================
Comment at: test/SemaCXX/warn-range-loop-analysis.cpp:41
@@ +40,3 @@
+
+  for (const int x : int_ref_container) {}
+  // expected-warning@-1 {{loop variable 'x' of type 'const int' creates a 
copy from type 'int'}}
----------------
Richard Trieu wrote:
> David Blaikie wrote:
> > Richard Trieu wrote:
> > > David Blaikie wrote:
> > > > I think this is going to have a pretty high false positive rate... do 
> > > > you have some numbers?
> > > What is your idea of a false positive?
> > Users are taught to pass ints to functions by value, rather than reference, 
> > to avoid the indirection overhead. The same logic applies (to a degree) to 
> > for loops.
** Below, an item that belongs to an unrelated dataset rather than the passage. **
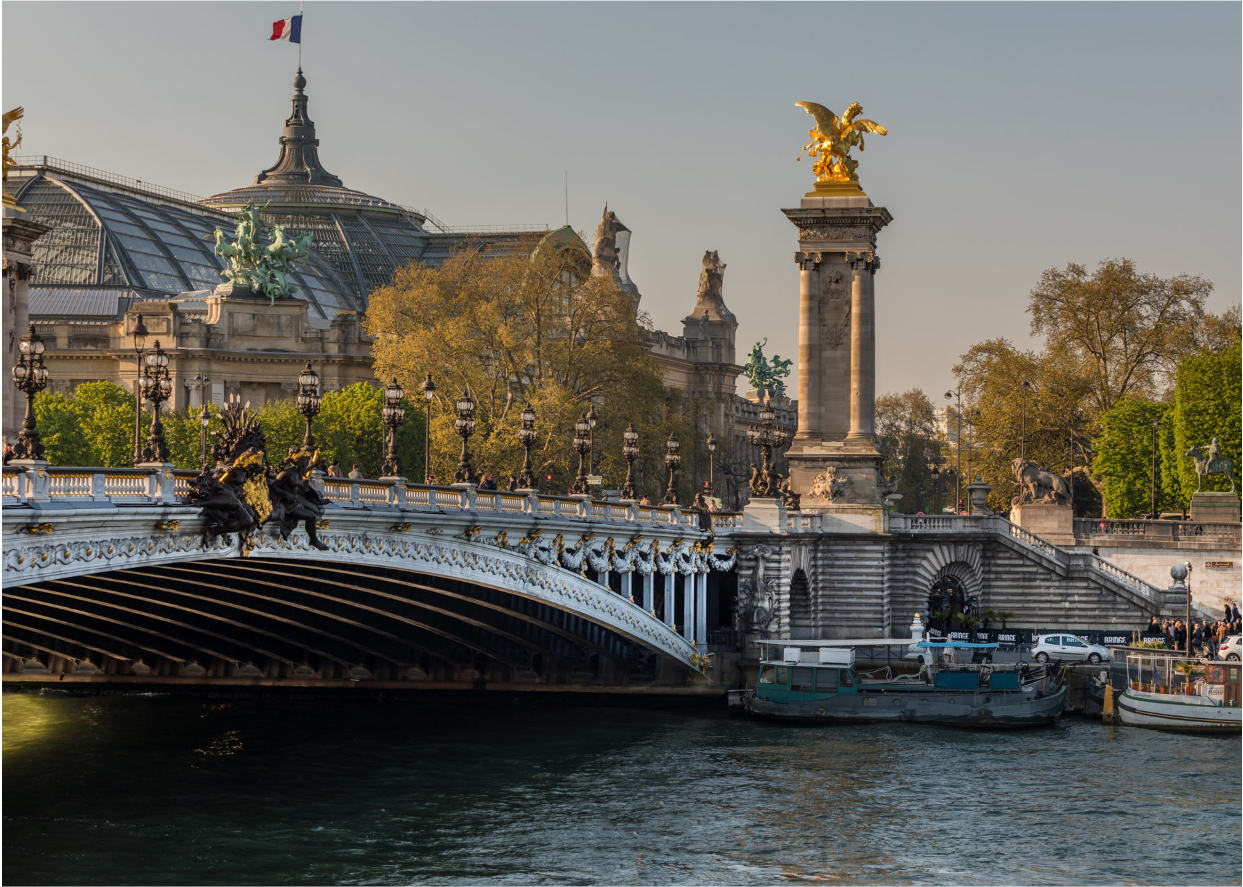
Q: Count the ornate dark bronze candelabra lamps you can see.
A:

It's not unreasonable to write "for (const int i : 
> > my_vec_of_ints)".
> > 
> > I don't think this case is likely to be a good thing to warn on and we may 
> > need a heuristic of "if a type is 'large' enough (or has a non-trivial 
> > copy), warn when a copy is made". StringRef would be a similar situation - 
> > I can imagine lots of people (I bet we've got a few in Clang/LLVM already) 
> > looping over StringRef's by value.
> > 
> > Do you have some stats on running this warning in its current form over 
> > LLVM/Clang? (and Google, for that matter, or any other substantial 
> > codebase).
> > 
> > Looking at other test cases, this wouldn't warn if the "const" was removed? 
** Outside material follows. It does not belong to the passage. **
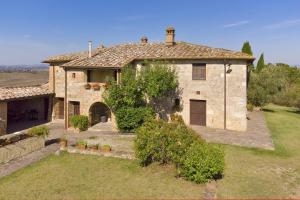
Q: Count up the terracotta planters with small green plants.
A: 4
> > Perhaps we just need a fix to disregard cv qualifiers, then?
> LLVM/Clang has a total of 5 warnings emitted for this warning.  (Where 
> changing the variable to reference type will prevent a copy.)  Two are pairs 
> from maps, one is a CXXBaseSpecifier, one is QualType, and one is a 
> ParmVarDecl pointer.  From your description, the QualType and Decl pointer 
> are both small and trivially copyable so they should be exempt from this 
> warning, so a 40% drop in cases with your suggested filter.
> 
> Applying the same filter to results from Google, the drop is closer to 70%.  
> The filter is to ignore trivially copyable types which are 2x pointer size or 
> smaller.
> 
> The const is a good indication that the variable is read-only, so we can 
> suggest using a const-reference as the cheaper option.  Without the const, we 
> don't know if the use in the loop was intended only for the loop copy or to 
> change the object in the container as well.
You mention a 70% drop in Google - but what does a random sample of the 
remaining (and omitted) cases look like?

I'm trying to understand if this warning is good or not, as-is, which means we 
need a reasonable false positive % estimate/number to decide whether it needs 
to be tweaked further to reduce false positives (that's the main thing - if 
it's got lots of false negatives that we can gain back, that can be done in 
separate patches, but going in-tree with high false positive rates is generally 
frowned upon)

Perhaps I'm missing something where you described this already.